§ **What is required**
For each line in the data below that has the word "many", copy that line.

§ **Input for this task**

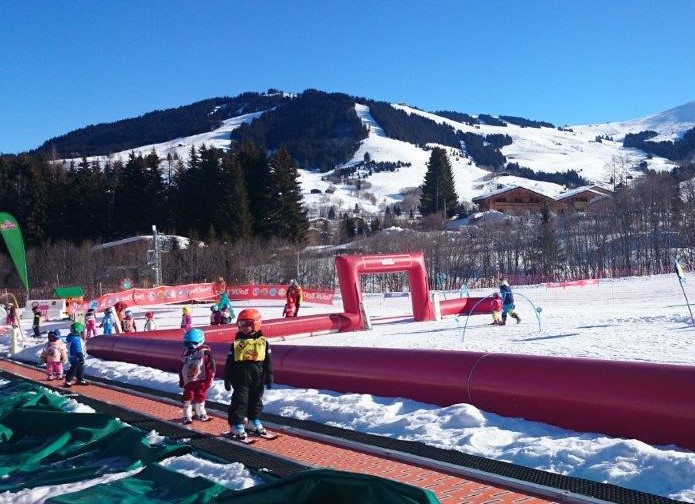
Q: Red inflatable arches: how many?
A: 1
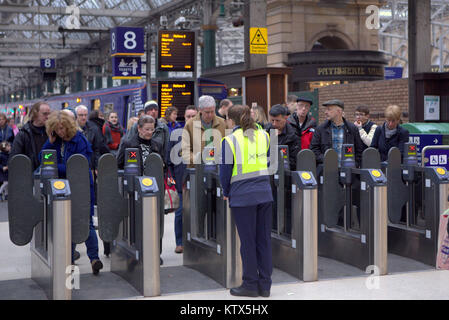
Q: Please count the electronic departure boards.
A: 2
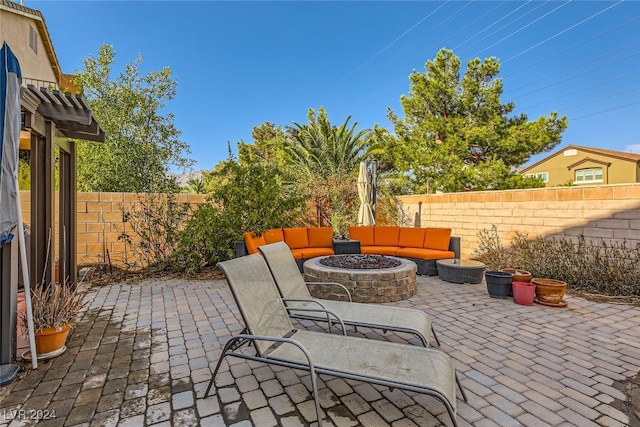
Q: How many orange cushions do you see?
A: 12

§ **Solution to the exercise**
Q: Red inflatable arches: how many?
Q: How many orange cushions do you see?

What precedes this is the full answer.